→ WHAT IS BEING ASKED: Search the records for the string "round" and copy every line in which it appears.

::: INPUT MATERIAL :::

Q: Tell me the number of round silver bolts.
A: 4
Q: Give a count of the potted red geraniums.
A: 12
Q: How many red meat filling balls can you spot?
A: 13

:::
::: INPUT MATERIAL :::

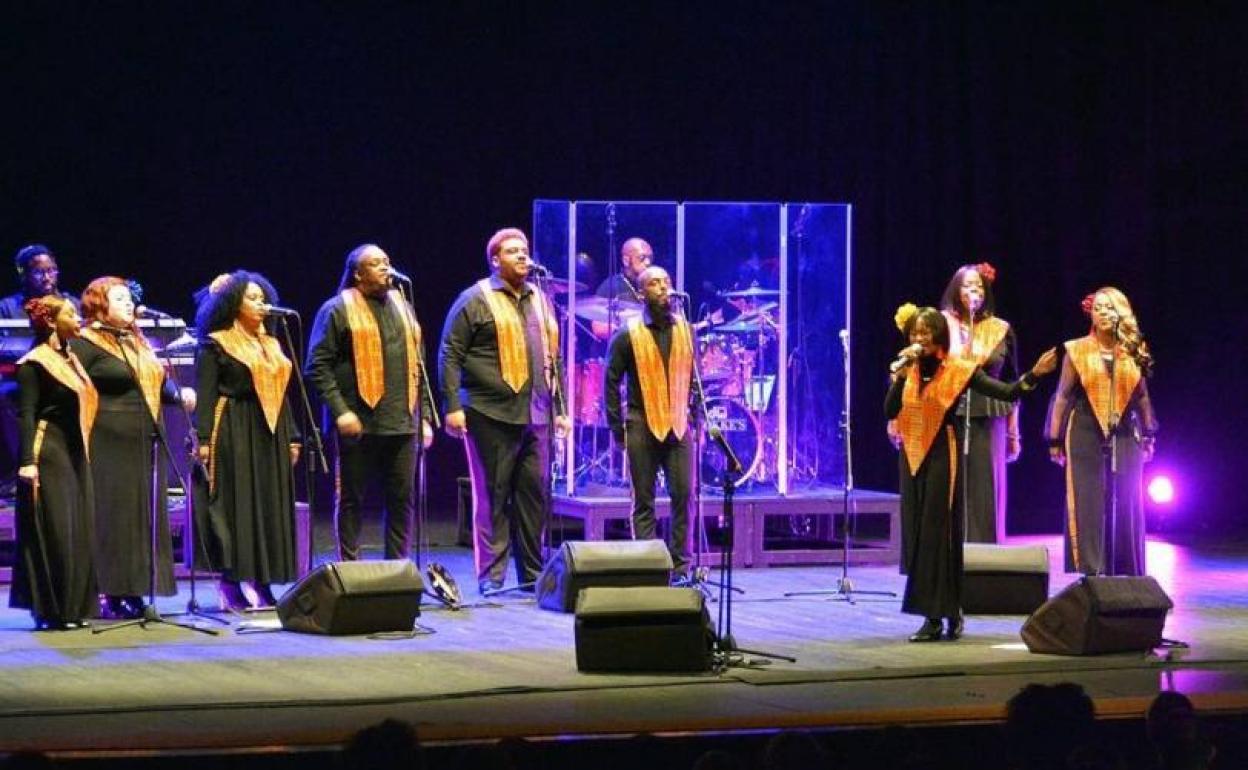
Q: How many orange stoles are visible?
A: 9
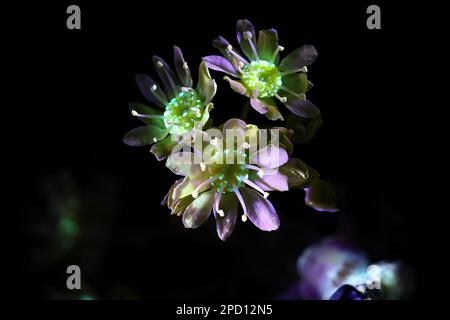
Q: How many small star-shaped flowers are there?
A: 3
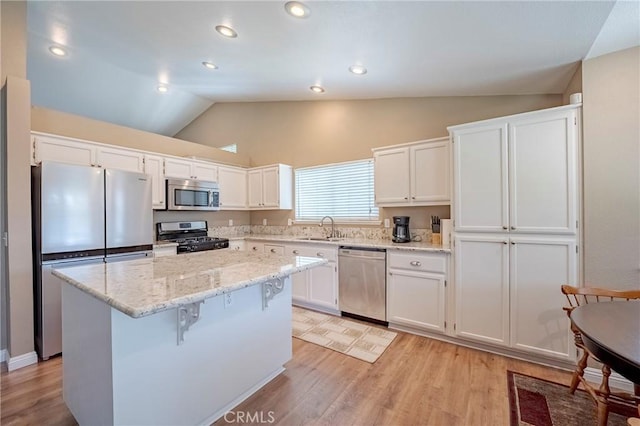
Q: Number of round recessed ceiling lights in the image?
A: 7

:::

→ TASK ANSWER:
Q: Tell me the number of round silver bolts.
Q: Number of round recessed ceiling lights in the image?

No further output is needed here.